Tale interpretazione degli accordi attuativi (ed in specie dell’ultimo citato) è fondata sul significato letterale delle espressioni usate che è così evidente e univoco (“in conseguenza di ciò e per far fronte alle predette esigenze si potrà procedere ad assunzioni di personale straordinario con contratto a tempo determinato fino al 30.4.98”) che non necessita di un più diffuso ragionamento al fine della ricostruzione della volontà delle parti (cfr., ex plurimis, Cass. n. 28 agosto 2003 n. 12245, Cass. 25 agosto 2003 n. 12453), mentre, diversamente opinando – ritenendo cioè che le parti non avessero inteso introdurre limiti temporali alla deroga – si dovrebbe concludere che gli accordi attuativi, così definiti dalle parti sindacali, fossero in sostanza “senza senso” (così testualmente Cass. n. 14 febbraio 2004 n. 2866).

Peraltro al riguardo irrilevante è l’accordo del 18 gennaio 2001, invocato dalla società, in quanto stipulato dopo oltre due anni dalla scadenza dell’ultima proroga; ed infatti, ammesso che le parti stipulanti abbiano espresso l’intento di interpretare autenticamente gli accordi precedenti, con effetti di sanatoria delle assunzioni a termine effettuate senza la copertura dell’accordo 25 settembre 1997 (scaduto in forza degli accordi attuativi), considerata la indisponibilità dei diritti dei lavoratori già perfezionatisi, deve comunque escludersi che le parti stesse avessero il potere, anche mediante lo strumento dell’interpretazione autentica (previsto solo per lo speciale settore del lavoro pubblico, secondo la disciplina nel d.lgs. n. 165 del 2001), di autorizzare retroattivamente la stipulazione di contratti a termine non più legittimi per effetto della durata in precedenza stabilita (vedi, per tutte, Cass. 12 marzo 2004 n. 5141).
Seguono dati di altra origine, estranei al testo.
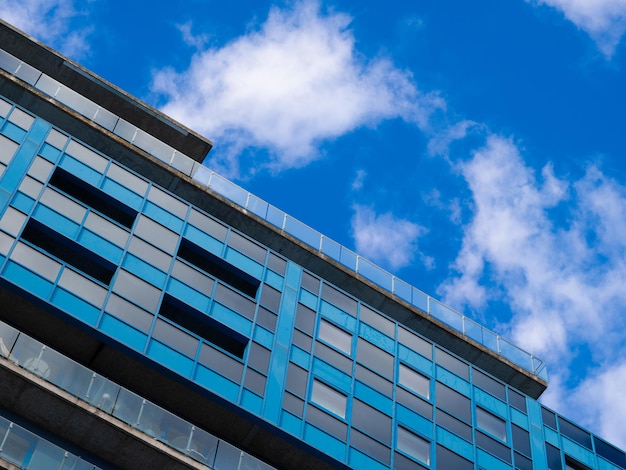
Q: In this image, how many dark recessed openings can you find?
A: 4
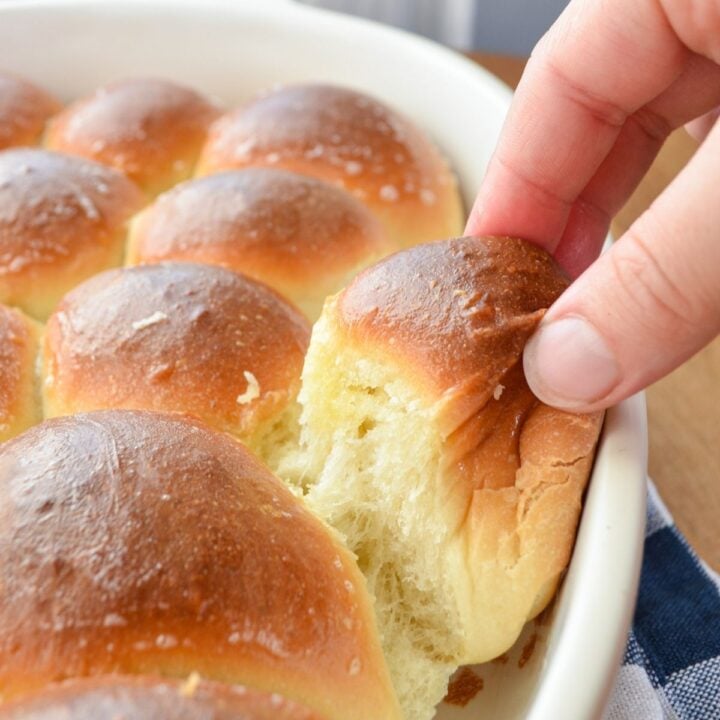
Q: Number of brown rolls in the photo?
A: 10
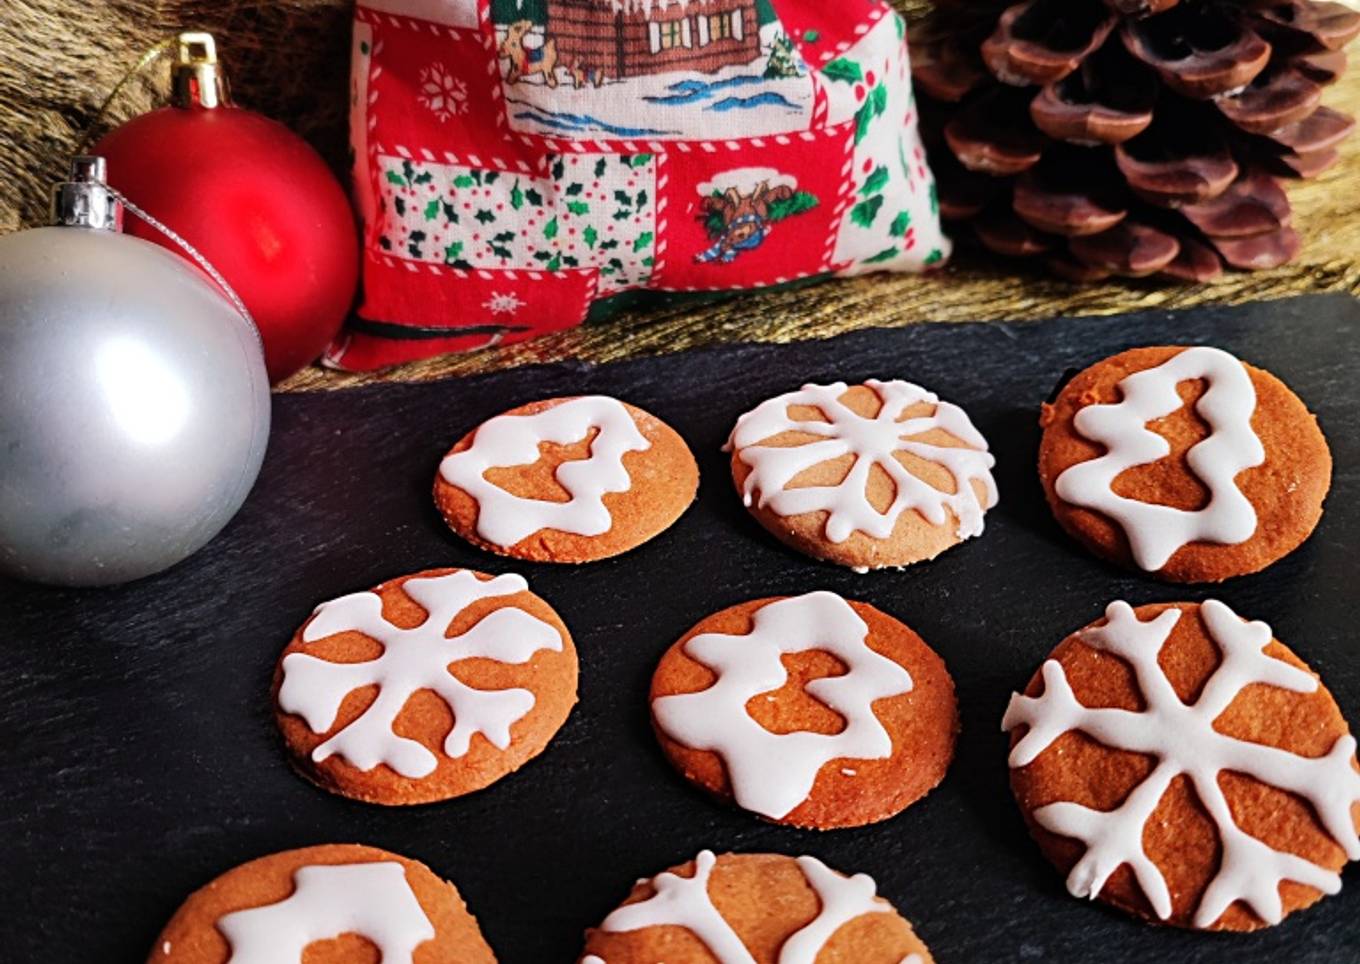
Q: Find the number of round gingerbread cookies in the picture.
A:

Giustificatamente, quindi, in relazione all’epoca di stipulazione del contratto di lavoro, la Corte di merito ha ritenuto nella specie l’invalidità del relativo termine.

Il ricorso deve quindi essere rigettato. Le spese del giudizio vengono regolate facendo applicazione del criterio legale della soccombenza (art. 91 c.p.c.).

P.Q.M.

La Corte rigetta il ricorso e condanna la parte ricorrente a rimborsare al controricorrente le spese del giudizio, liquidate in Euro venti per esborsi ed Euro duemila per onorari, oltre spese generali, I.V.A. e C.P.A. secondo legge.

Così deciso in Roma, il 12 luglio 2011.